Model-based clustering was first introduced by Wolfe in 1963 [53], and is further discussed by Banfield and Raftery [54], McLahlan and Peel [55] and Fraley and Raftery [56]. The underlying idea of model-based clustering is that the observed data in a population actually come from several subpopulations, which we can model separately. Then using finite mixture models, the overall population is modeled as a mixture of these subpopulations.

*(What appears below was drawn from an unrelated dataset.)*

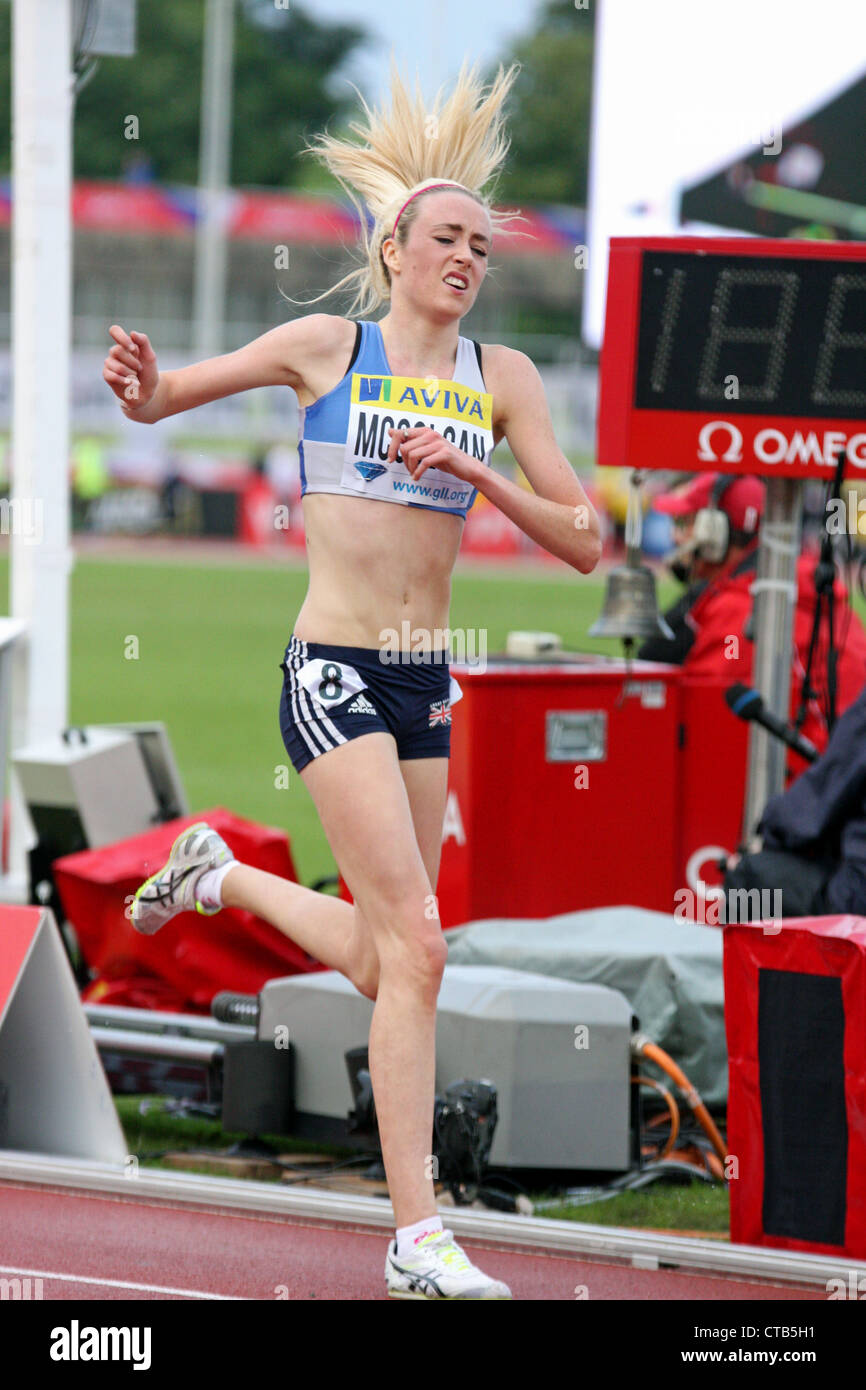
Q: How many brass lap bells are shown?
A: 1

A mixture model is a probabilistic weighted combination of subpopulations within an overall population. If we consider K possible subpopulations, let \({\mathbf {y}}\) be the dependent variable from density f parametrized by \(\theta _k\), and \(\pi _k\) be the prior probability distribution for subpopulation k. Then the general form for a finite mixture model that has K subpopulations is
$$\begin{aligned} f({\mathbf {y}}) = \sum _{k=1}^K \pi _k f({\mathbf {y}}|\theta _k), \end{aligned}$$
where
$$\begin{aligned} \pi _k \ge 0, \quad \sum _{k=1}^K \pi _k = 1. \end{aligned}$$
Often, it is assumed that each subpopulation follows a Gaussian distribution and \(f({\mathbf {y}})\) is a mixture of Gaussians. Now, thinking of the subpopulations as clusters, the mixture model can be partitioned into clusters using Bayes’ rule. Bayes’ rule provides estimates for the posterior probability that each observation belongs to cluster \(k, \ k= 1, \ldots , K\), namely
$$\begin{aligned} P(k|{\mathbf {y}}) = \frac{\pi _k f({\mathbf {y}}|\theta _k)}{\sum _j\pi _j f({\mathbf {y}}| \theta _j) }. \end{aligned}$$
Thus, observation \({\mathbf {y}}\) is assigned to cluster k, if \(P(k|{\mathbf {y}})>P(k'|{\mathbf {y}})\), \(\forall \ k'\ne k\). To estimate the parameter vector \(\mathbf {\theta } = \{\theta _1, \ldots , \theta _K\}\), we maximize the likelihood function using the Expectation-Maximization (EM) algorithm [57]. Assuming there are N observations, the log-likelihood function is given by
$$\begin{aligned} \ell (\theta ) = \sum _{n=1}^N \log f(y_n) = \sum _{n=1}^N \log \left( \sum _{k=1}^K \pi _k f(y_n| \theta _k) \right) . \end{aligned}$$
(1)
The E-step of the algorithm is to estimate the posterior class probabilities for each observation \(\hat{p}_{nk} = P(k|y_n)\) and then derive the prior class probabilities using the estimates, \(\hat{\pi }_k = \frac{1}{N}\sum _{n=1}^N\hat{p}_{nk}\). Next, the M-step is to maximize the log-likelihood separately for each component using \(\hat{p}_{nk}\) as weights
$$\begin{aligned} \max _{\theta _k} \sum _{n=1}^N \hat{p}_{nk} \log f(y_n|\theta _k). \end{aligned}$$
The algorithm then iterates between steps until the improvement of the log-likelihood function meets the desired tolerance level or the algorithm has reached a maximum number of iterations. As previously stated, each observation is assigned to the cluster that has the maximum posterior probability. Choosing the number of clusters K is a statistical model selection problem decided by some type of information criterion. The criterion that is often used for selecting K, is the Bayesian Information Criterion (BIC) [58] which takes the form
$$\begin{aligned} BIC = 2 \hat{\ell }(\theta ) - p \log (N), \end{aligned}$$
where \(\hat{\ell }(\theta )\) is the maximized log-likelihood from (1) and p is the number of parameters estimated. In model fitting, increasing the number of parameters estimated can increase the log-likelihood of the model, thus the BIC penalizes the log-likelihood by the number of estimated parameters. The model that produces the smallest BIC is chosen as the “best” clustering solution. To implement the approach of model-based clustering, the popular package mclust is used within the statistical software R [59].

Variable selection

While we have chosen several socioeconomic, demographic, and environmental variables to use in our model, it is not necessarily the case that they all contribute to the clustering structure present in the data. These unnecessary variables can make it difficult to fit the model or even degrade the clustering solution. For example, when two variables are correlated and forced into a model together, they can produce a clustering solution with a higher BIC than a model that included only one of the correlated variables. Variable selection helps avoid this problem by recognizing that only one of the correlated variables is useful for clustering the data. Moreover, the inclusion of extra variables in clustering can greatly reduce the interpretability and visualization of the final clustering solution.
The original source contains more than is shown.